[Item enumeration data]
++++++++

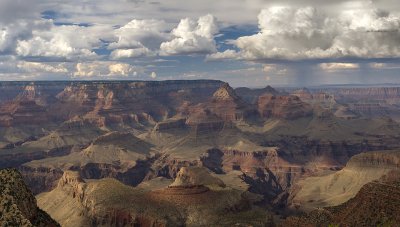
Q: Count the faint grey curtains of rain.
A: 2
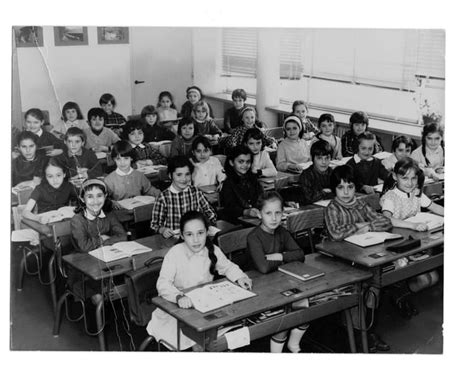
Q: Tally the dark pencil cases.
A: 1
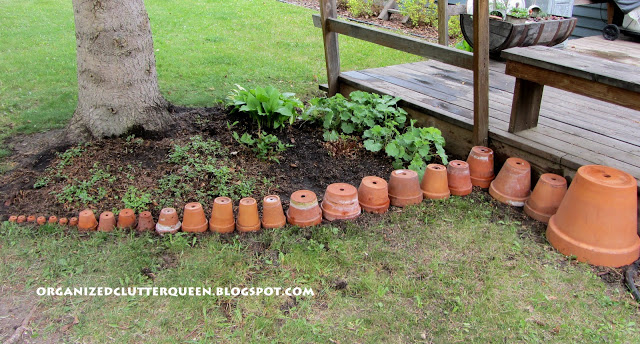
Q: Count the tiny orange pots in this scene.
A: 7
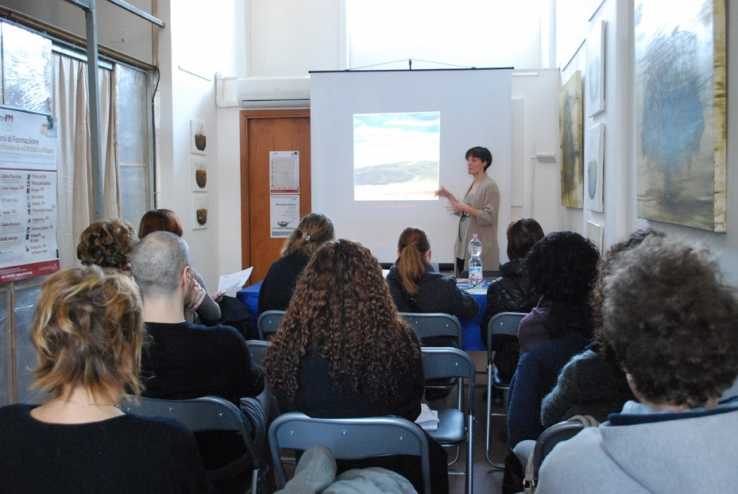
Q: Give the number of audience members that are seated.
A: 11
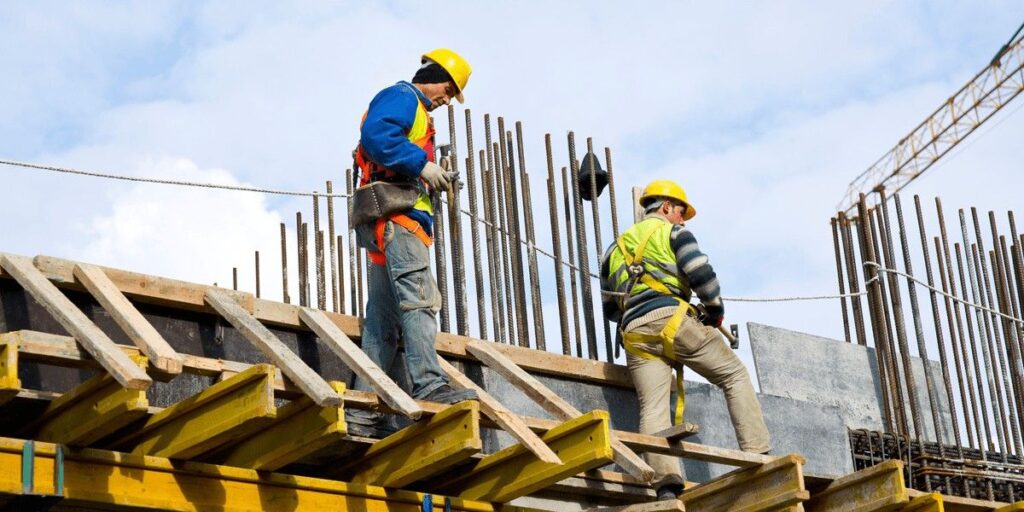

++++++++

- _Your goal_
All entries must be output unchanged, with every picture omitted.

- _Your solution_
Q: Count the faint grey curtains of rain.
A: 2
Q: Tally the dark pencil cases.
A: 1
Q: Count the tiny orange pots in this scene.
A: 7
Q: Give the number of audience members that are seated.
A: 11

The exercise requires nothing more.